According to the World Health Organization (WHO), three new Ebola virus disease (EVD) cases were reported on May 19, bringing the outbreak total to 32. The new cases include one probable case in Ngayi and two suspected cases in a new health area called Ngabatala.
Of the 32 cases, two are confirmed, three are listed as probable and 27 are suspected. To date, four deaths have been reported, giving a case fatality rate of 13 percent.
Most of the cases presented with fever, vomiting, bloody diarrhea and other bleeding symptoms and signs. The outbreak currently remains confined to Likati Health Zone. According to available information at this stage, no healthcare workers have been affected.
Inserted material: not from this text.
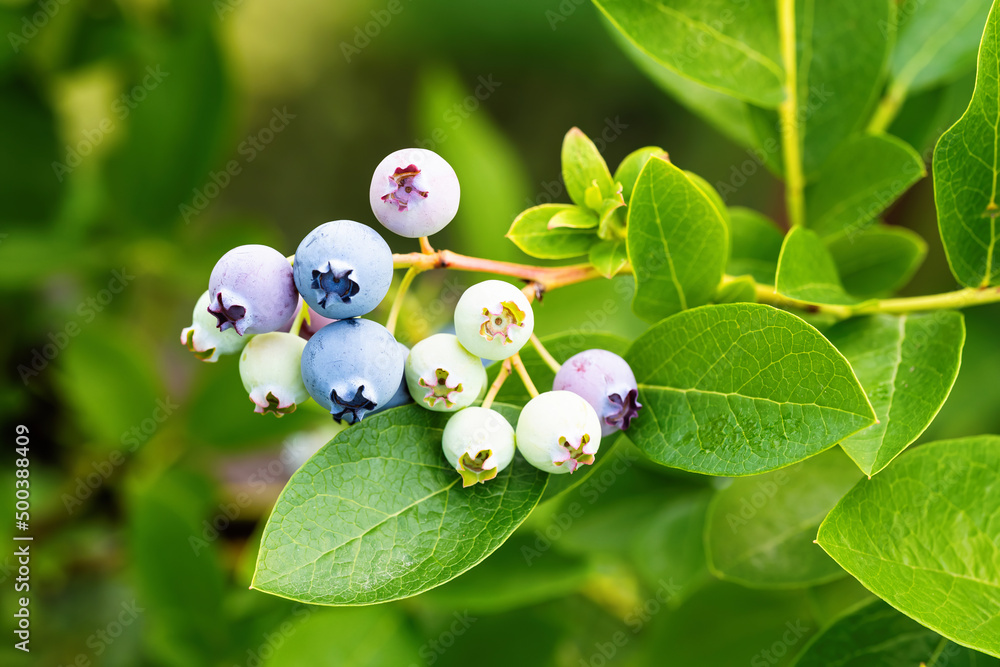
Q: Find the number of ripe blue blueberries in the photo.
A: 2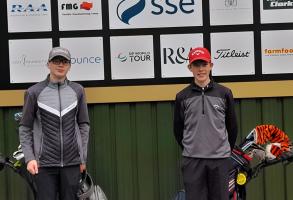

According to a WHO risk assessment, the risk is high at the national level due to the known impact of Ebola outbreaks, remoteness of the affected area, and limited access to health care including suboptimal surveillance; at the regional level the risk is moderate due to the proximity of international borders and the recent influx of refugees from Central African Republic and the risk is low at global level due to the remoteness and inaccessibility of the area to major international ports.
WHO and Doctors without Borders (MSF) are working with the Government to consider the potential of vaccination campaign as part of the response, and on approval by the regulatory and ethical authorities in the Democratic Republic of Congo. An experimental Ebola vaccine proved highly protective in a major trial in Guinea. The vaccine, called rVSV-ZEBOV, was studied in a trial involving 11,841 people in 2015.